With all pictures excluded, restate the records that follow exactly as written.

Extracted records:
Segment Open
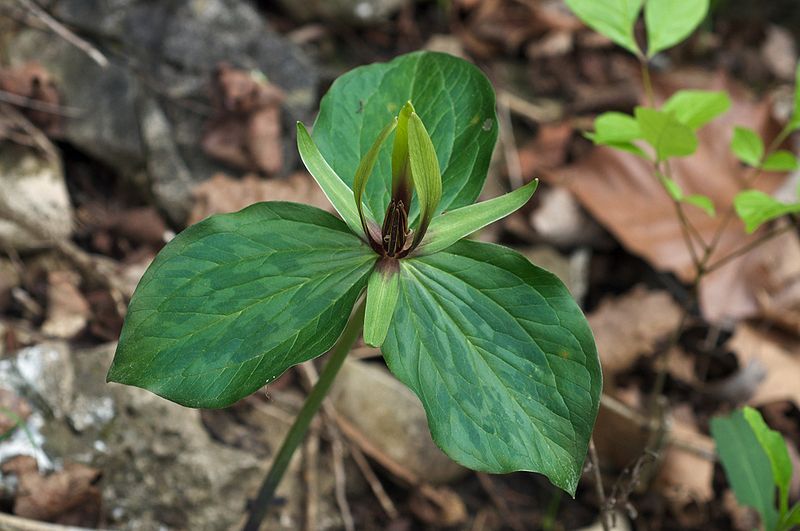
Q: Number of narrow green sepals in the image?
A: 3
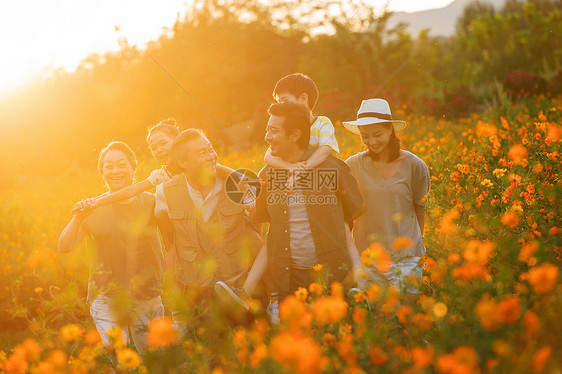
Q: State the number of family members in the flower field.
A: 6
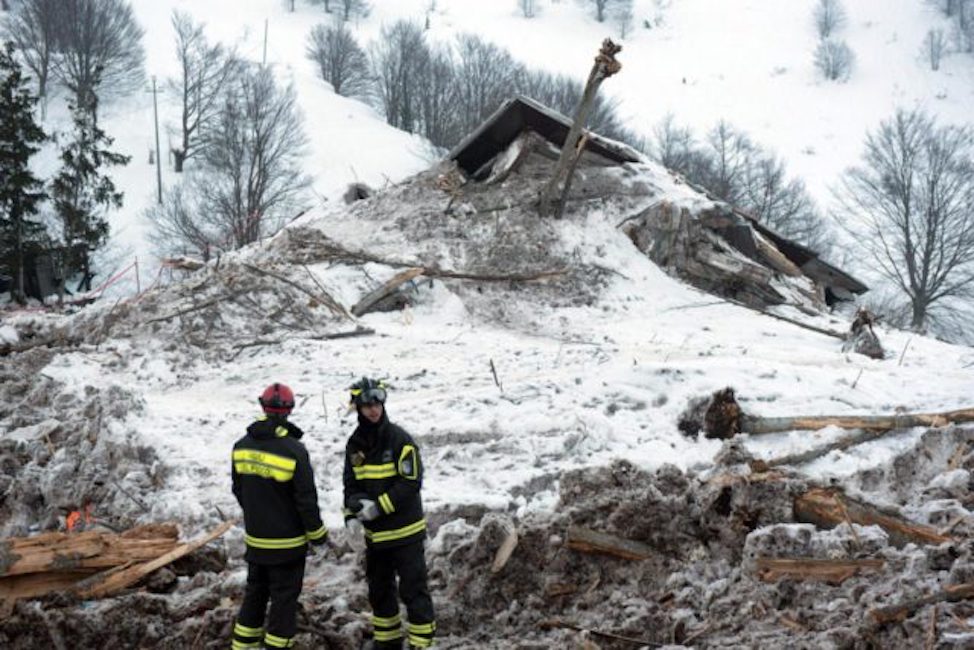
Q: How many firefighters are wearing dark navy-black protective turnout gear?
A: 2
Segment Closed
Answer box:
Q: Number of narrow green sepals in the image?
A: 3
Q: State the number of family members in the flower field.
A: 6
Q: How many firefighters are wearing dark navy-black protective turnout gear?
A: 2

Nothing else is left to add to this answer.